Erin kept grumbling, and then Maria showed up.
Apparently, the Red Dragon from the UK came to help with the Northern restoration project.
“Oh, Maria. That’s life. The hero’s popular, so people naturally gather to support and praise him.”
“Ugh.”
“And besides, North Korea still doesn’t have solid law and order. The guardian dragon and the nine-tailed fox aren’t enough, so they need the hero’s help too.”
Just then, the hero himself appeared.
Shirt off, of course — typical hero style.
That muscular, well-built body probably made a lot of women swoon.
Not that I’m into him, but hey, even my eyes can’t help but notice.
“You say you need my help, huh. Well, well.”
“Hello, hero. Nihao?”
“Nihao? Anyway, yeah, thanks to this, I’m suffering even in this world.”
Well, I figured that’s how it’d be.
So I prepared something.
“I’ve got a gift for the three of you.”
“What is it?”
“First, for the two ladies, I’ve brought you qipaos to seduce the hero. Super sexy ones. Feel free to knock him down whenever you want.”
I handed them qipaos — perfect ones, showing just enough skin to be dangerously tempting.
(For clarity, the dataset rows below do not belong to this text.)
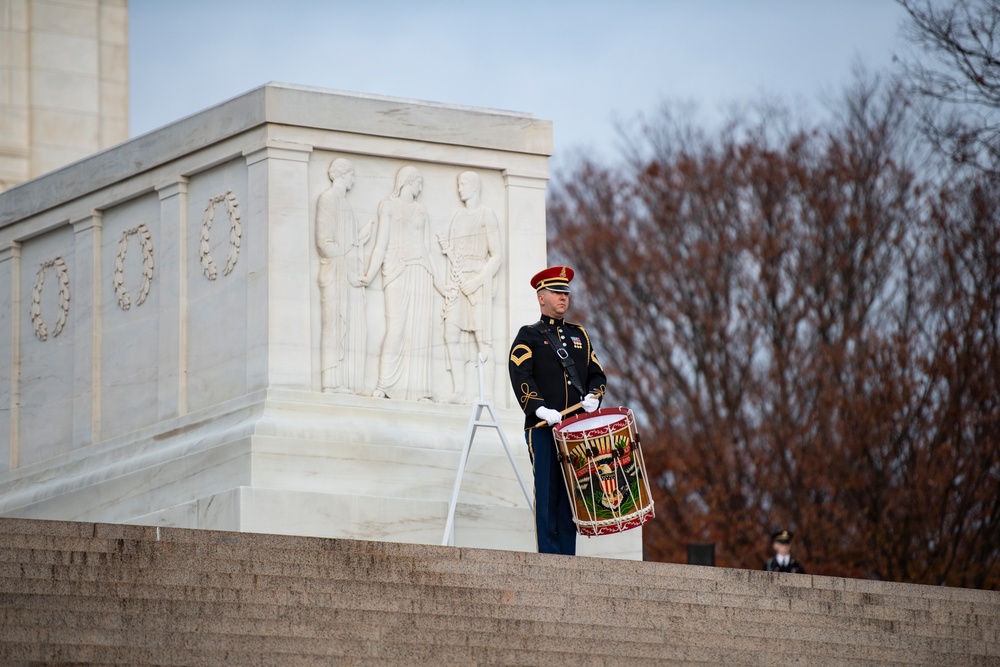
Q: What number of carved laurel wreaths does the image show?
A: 3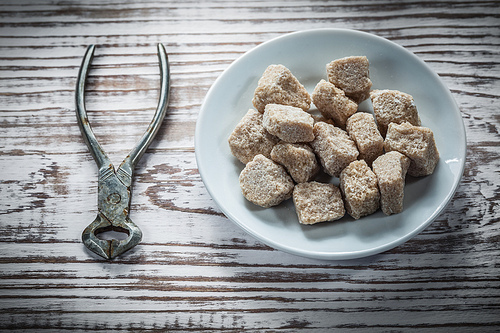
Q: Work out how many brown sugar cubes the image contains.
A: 14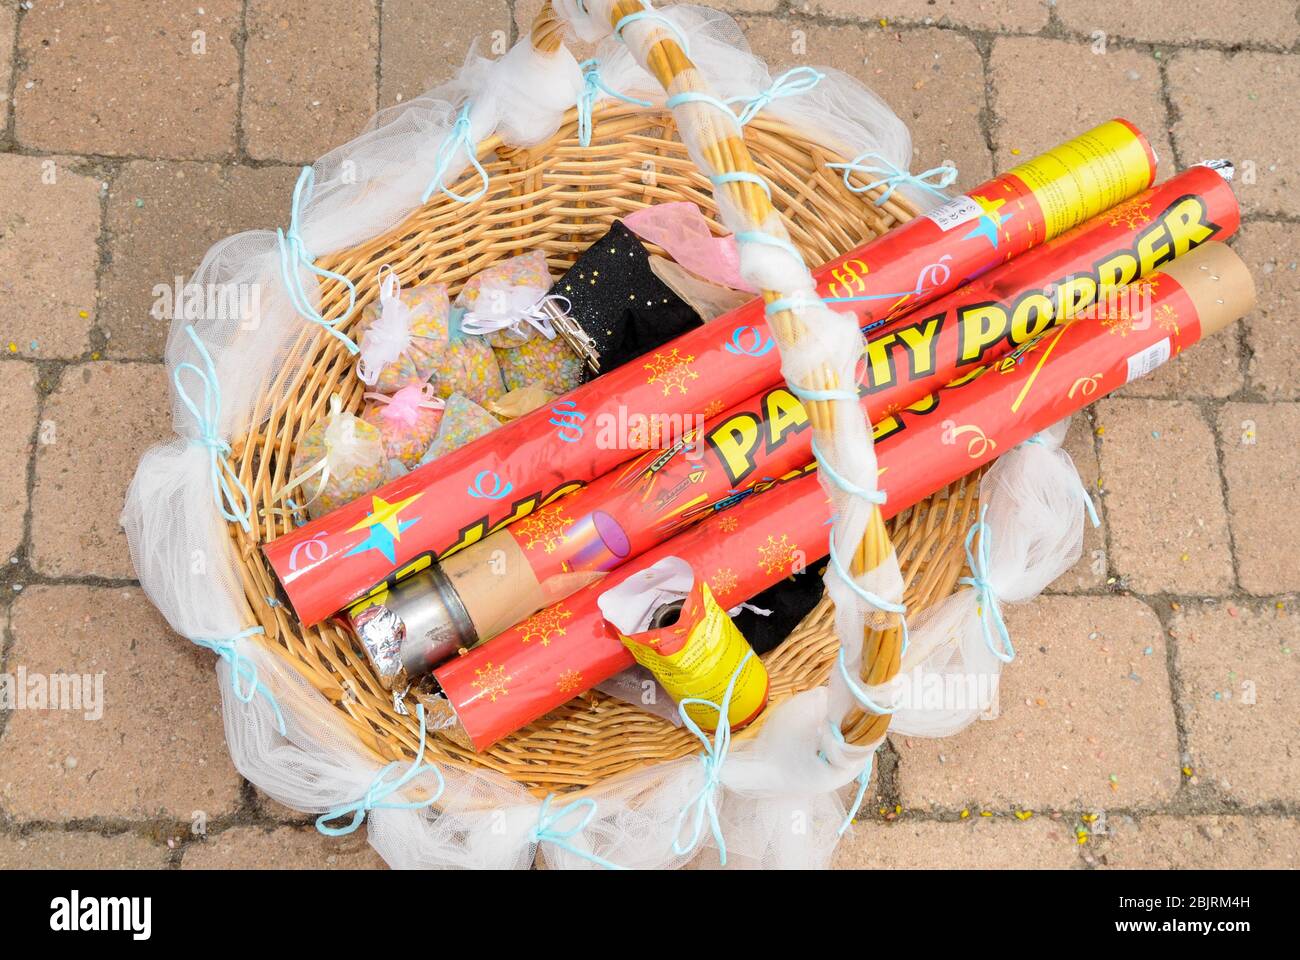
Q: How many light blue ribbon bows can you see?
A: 11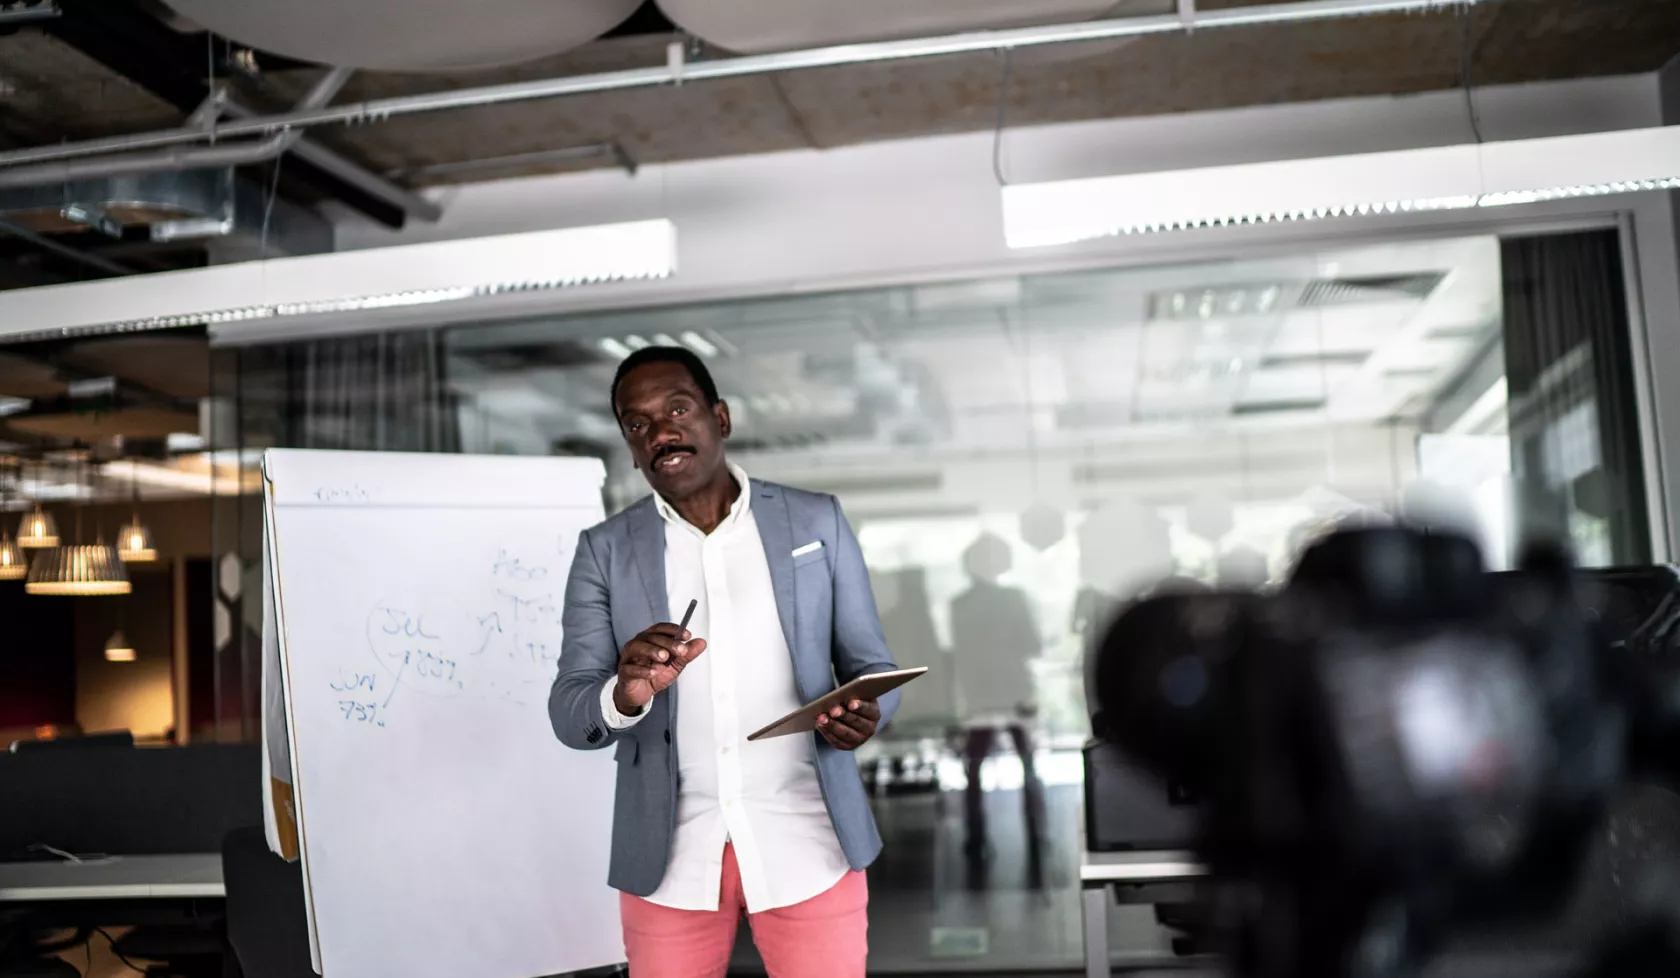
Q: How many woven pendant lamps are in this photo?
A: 5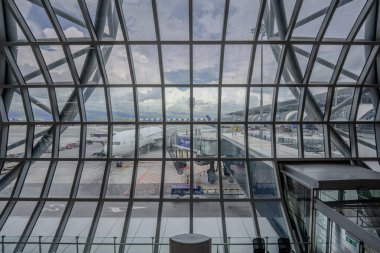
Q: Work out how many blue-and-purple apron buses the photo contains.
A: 1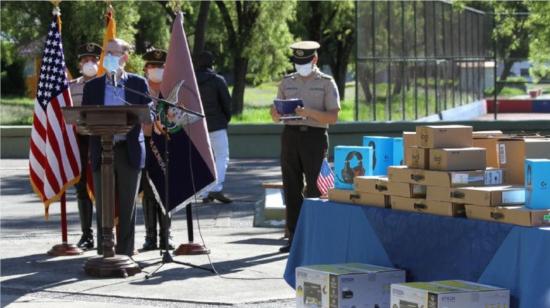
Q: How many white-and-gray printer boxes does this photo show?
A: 2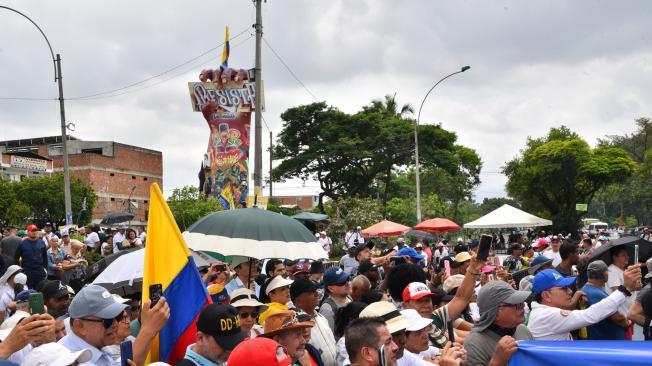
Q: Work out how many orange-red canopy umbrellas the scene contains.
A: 2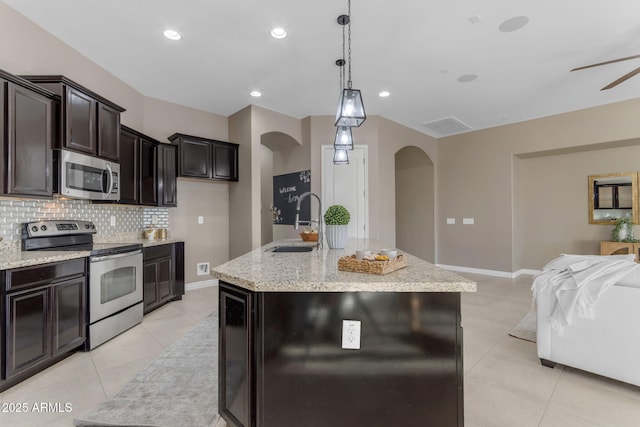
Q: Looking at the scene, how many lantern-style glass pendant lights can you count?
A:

The kind that’d make a husband or boyfriend lose control the moment his wife or girlfriend put it on.
“You crazy b—”
“If you don’t want it, I’ll take it back. I can wear it myself at night as sleepwear.”
“Wh-who said I didn’t want it?”
“Well, if you’re offering, I’ll take it.”
Both Erin and Maria accepted.
They sure talk a lot for people who are going to take it anyway.
And honestly, this is just a stand-in plan.
From what I see, this hero would go along with whatever I suggest.
And these women don’t seem to have made much progress with him yet, probably because of circumstances here.
So I’m telling them to just go for it.
“You’ve got some nerve saying that in front of me.”
“Think of it as doing it on my behalf.”
They’ve been frustrated because of me, so I’m telling them to handle things with the hero instead.
Not just for those two, but for the hero too.
It’s like a “chicken instead of pheasant” situation.
Do whatever you want with them — it’s none of my business.